[Stored items]
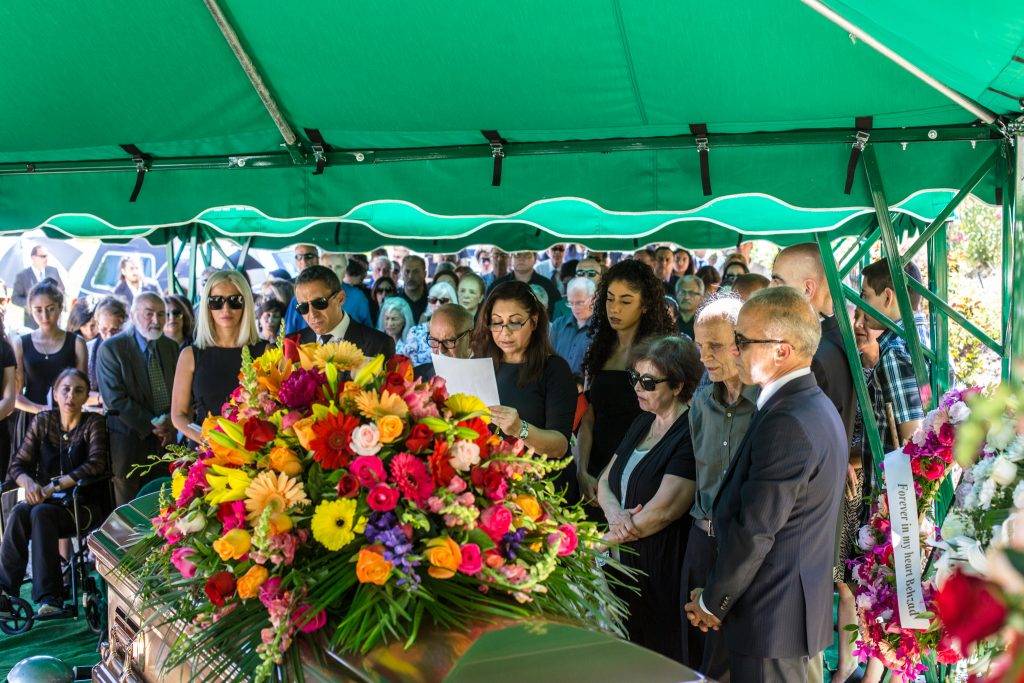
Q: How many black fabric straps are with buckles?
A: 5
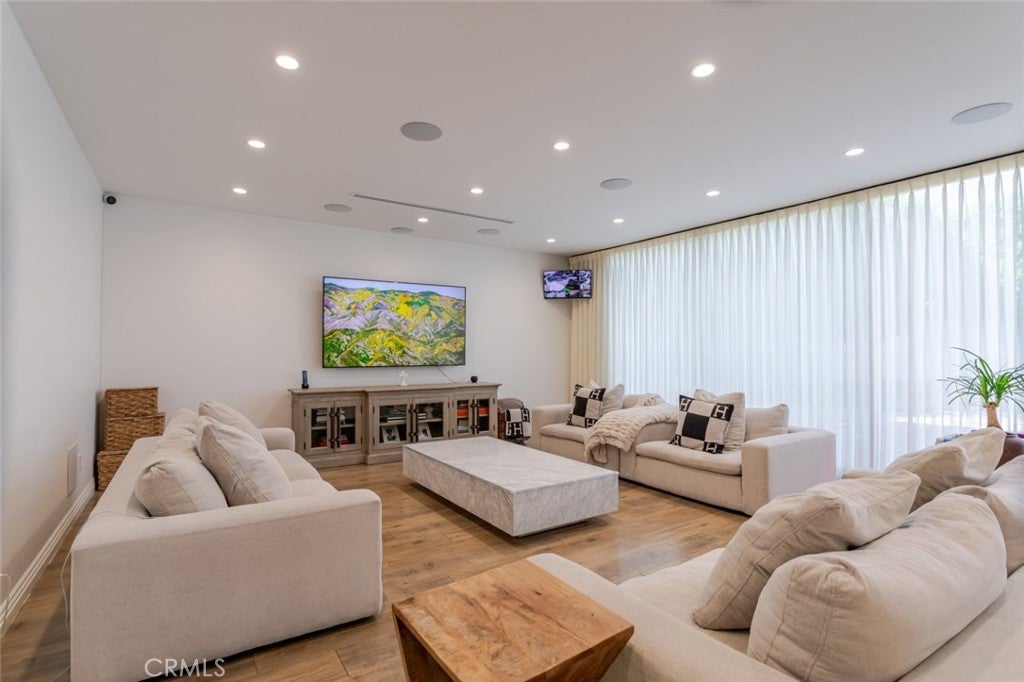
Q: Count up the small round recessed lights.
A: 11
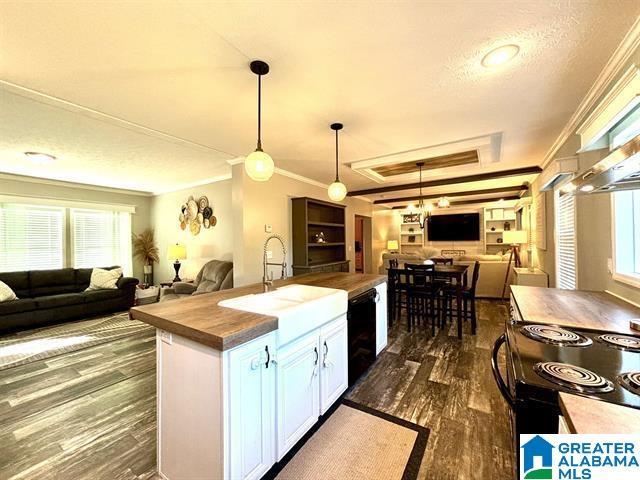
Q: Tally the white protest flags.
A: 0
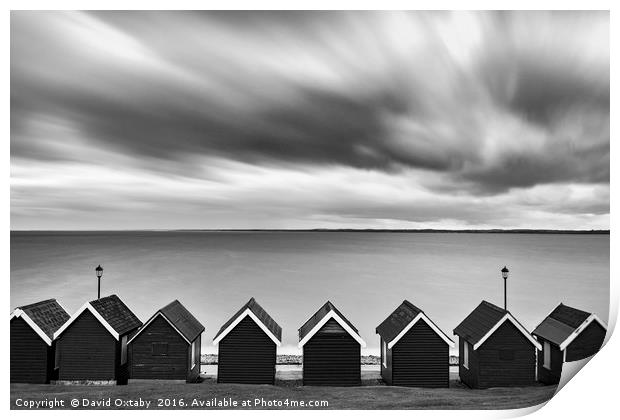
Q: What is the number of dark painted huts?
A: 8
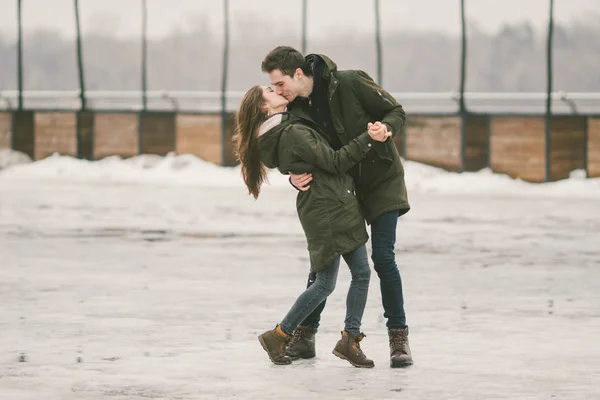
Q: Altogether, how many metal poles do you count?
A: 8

= Activity =
This exercise requires the number of lines in the entries holding the word "many", written alone.

= Task answer =
2